In September 1915, aged eighteen, Burdett enlisted and served on the Western Front with the 1st Field Ambulance in the Australian Imperial Force. Before sailing home he spent three months in London undertaking commercial training — a practical interlude that would prove less consequential than the exposure to a city whose galleries, bookshops, and cultural life bore no resemblance to anything he had known in Queensland, an experience that shaped his later critical outlook.

Burdett was demobilised in Brisbane in October 1919, and Haese notes that it is doubtful that he ever returned to the city of his birth.

== Journalism and early criticism ==
After returning to Australia, Burdett worked as a journalist for the Brisbane Daily Mail, where he began publishing art criticism. His early reviews show an interest in stylistic innovation and an impatience with provincial standards of critique. In 1921 he moved to Sydney to pursue opportunities in gallery management and art publishing.

== Sydney: galleries and Art in Australia ==
Burdett moved to Sydney in 1921 and established the New Art Salon at 24 Bond Street, and then Pitt Street (it became Grosvenor Gallery), before moving it again to 219 George St. and operating it simultaneously with another art dealership. In 1925, with John Young, he co-founded the Macquarie Galleries at Strathkyle, 19 Bligh Street, which now at other locations remains a significant venue for contemporary Australian art. Artists for whose shows Burdett wrote catalogues include Sydney Lough Thomson and Lionel Lindsay The gallery's financial foundations were, according to later accounts, substantially secured by the fortune of Edith Napier Birks of Adelaide, whom Burdett married on 22 December 1925 in Melbourne. The couple lived in Wahroonga, in a house designed by their friend the architect J. D. Moore. The marriage ended in separation in 1929, after the couple had one daughter, born in 1927. His association with the Macquarie Galleries also ended as a consequence: along with his marriage, he lost a valuable collection of old English glass, china, furniture, books, and paintings accumulated during years of entrepreneurship.

Burdett was associate editor and a frequent contributor to the journal Art in Australia, edited by Sydney Ure Smith. His writing there introduced European critical approaches to Australian readers and argued for the necessity of international standards in evaluating local art.

== European travel ==
Between 1929 and 1931 Burdett travelled widely in Britain, France, Spain and Italy, adding Italian to the French and Spanish he was already acquiring. Spain held a particular attraction; he would later say that he loved the country partly because 'there men kissed naturally and nobody looked askance': an oblique acknowledgement of his homosexuality which in his home country and a decade would be an admission that carried real risk.
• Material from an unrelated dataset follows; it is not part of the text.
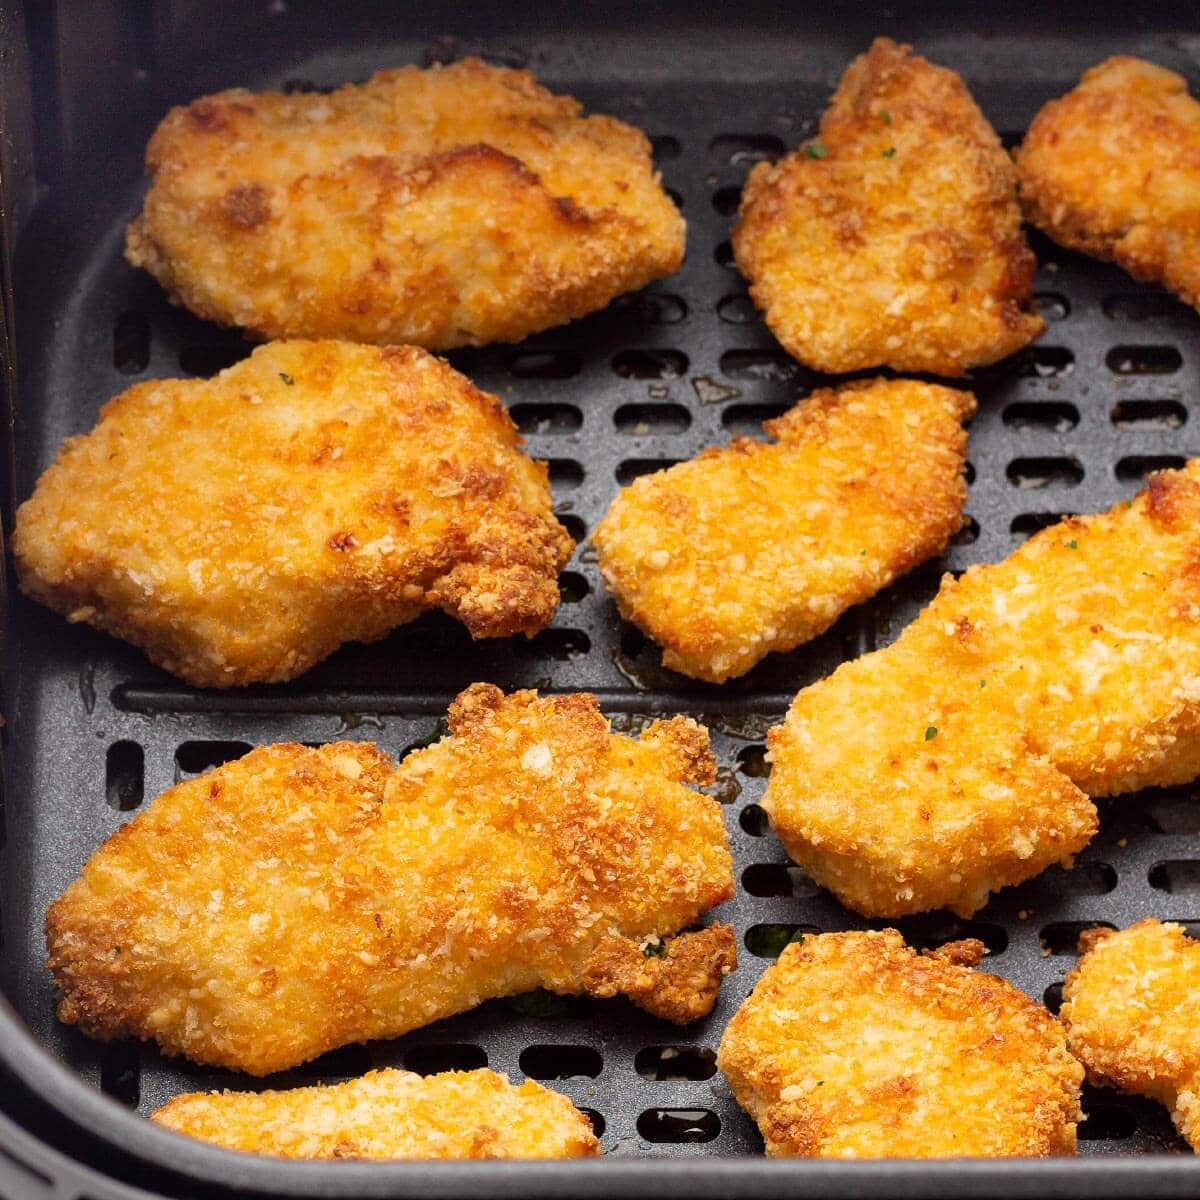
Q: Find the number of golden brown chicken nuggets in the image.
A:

The Basque philosopher Miguel de Unamuno, whose romantic liberal humanism Burdett deeply admired, was a figure who seemed to embody the 'whole man' Burdett sought both in art and in life. Visiting the major museums and many commercial galleries deepened his knowledge of modern French and British painting. He returned briefly to Australia in 1931 for the divorce proceedings, then again lived largely in Europe between 1933 and 1935. These experiences underpinned the comparative approach that later distinguished his criticism in Melbourne.

== Melbourne and The Herald ==
Burdett moved to Melbourne in the mid-1930s, where he lived in the Art Deco Alcaston House on the corner of Collins and Spring St opposite the Treasury Building. He was hired as a senior reporter on the Herald under managing director Sir Keith Murdoch, who in 1931 had purchased an interest in Art in Australia, which brought Burdett to his attention, who in 1936 Murdoch made the newspaper's art critic, displacing Lionel Lindsay, with whom he remained friendly. Burdett's weekly columns addressed painting, sculpture, architecture, design and ballet, and advocated a cosmopolitan cultural outlook.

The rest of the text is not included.